● Exercise objective
Please state the number of lines in the entries below where the word "wide" appears. Include nothing else.
### Material for this task ###
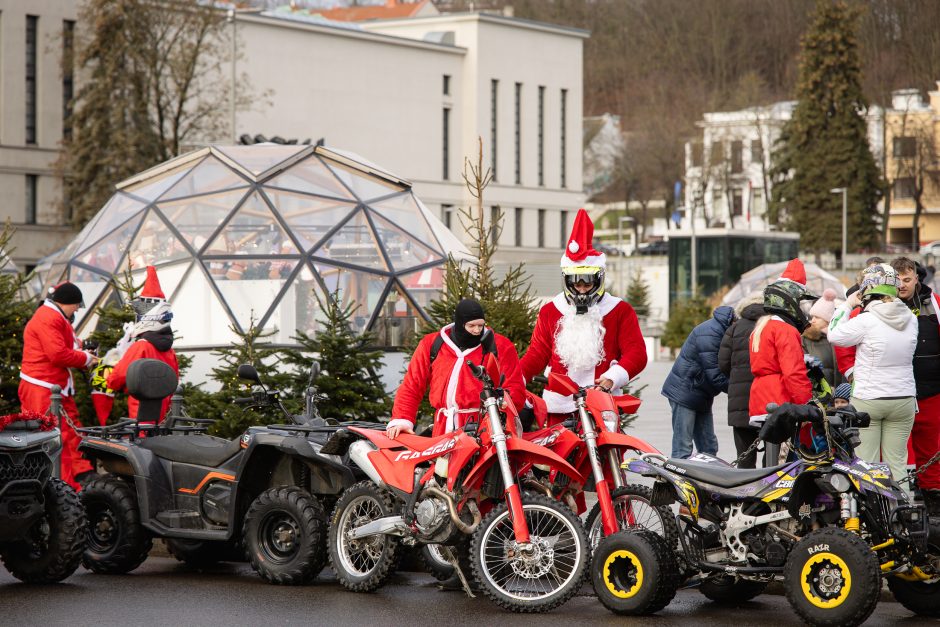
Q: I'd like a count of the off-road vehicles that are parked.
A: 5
###
### Material for this task ###
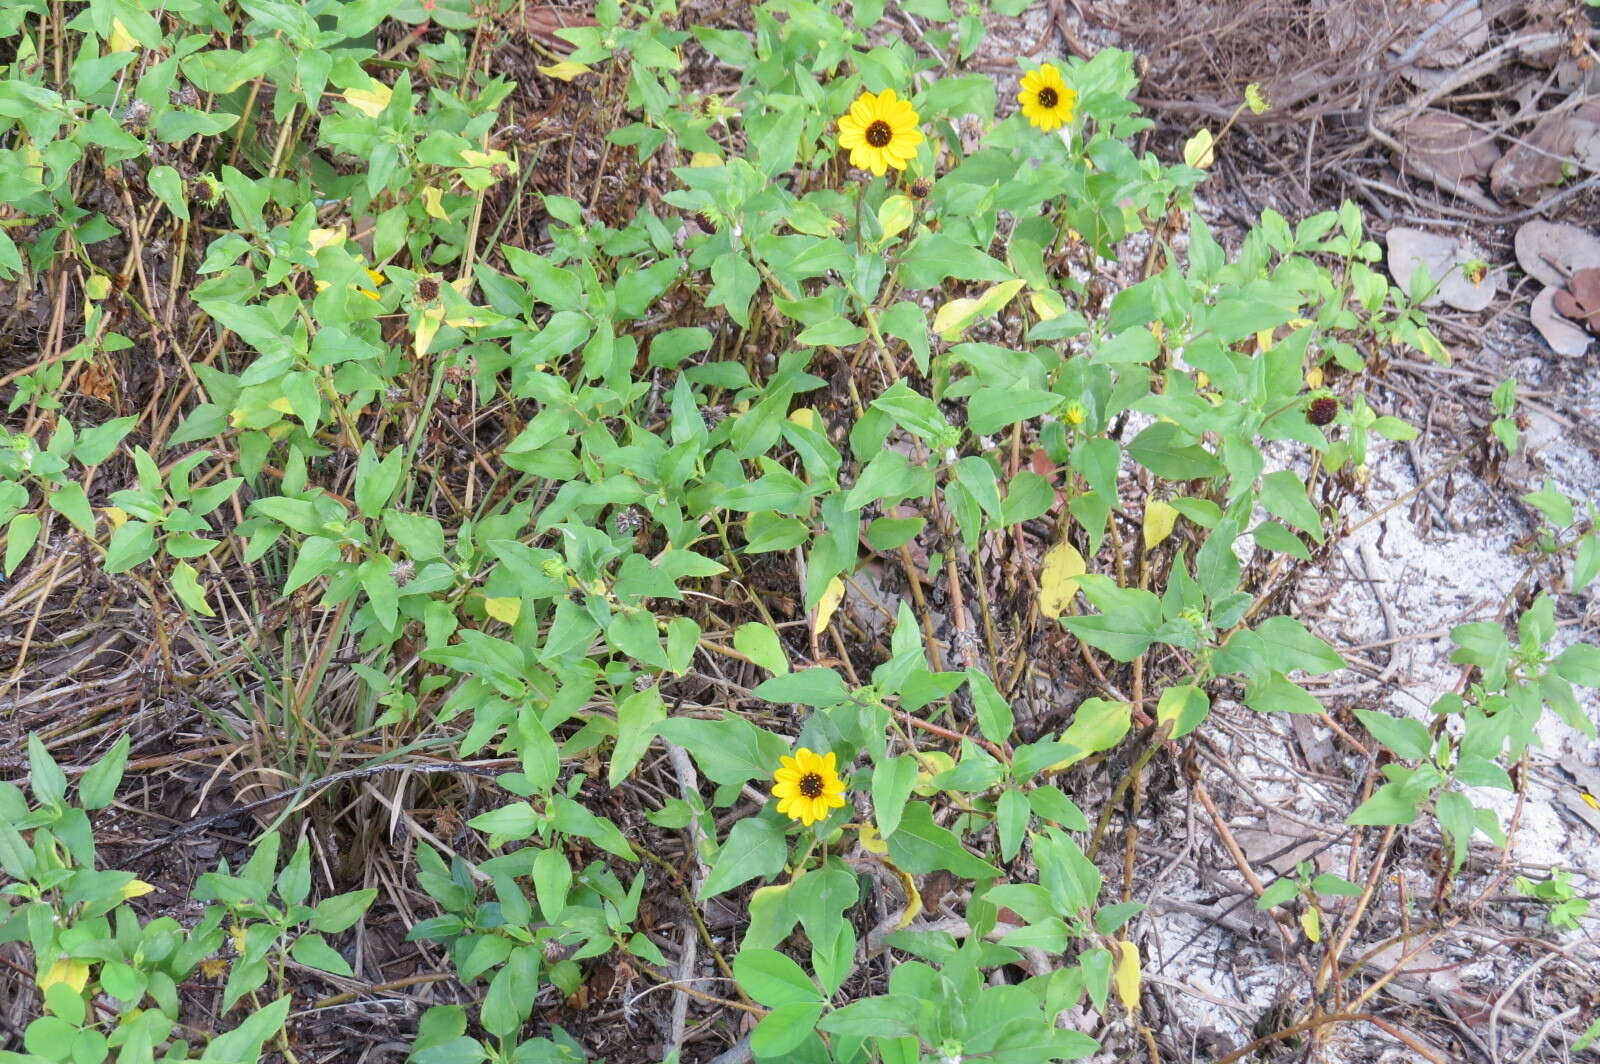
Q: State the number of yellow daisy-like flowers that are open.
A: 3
###
### Material for this task ###
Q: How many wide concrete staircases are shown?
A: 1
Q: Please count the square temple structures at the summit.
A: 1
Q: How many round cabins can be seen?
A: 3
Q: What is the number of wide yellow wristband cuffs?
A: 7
###
● Answer space
2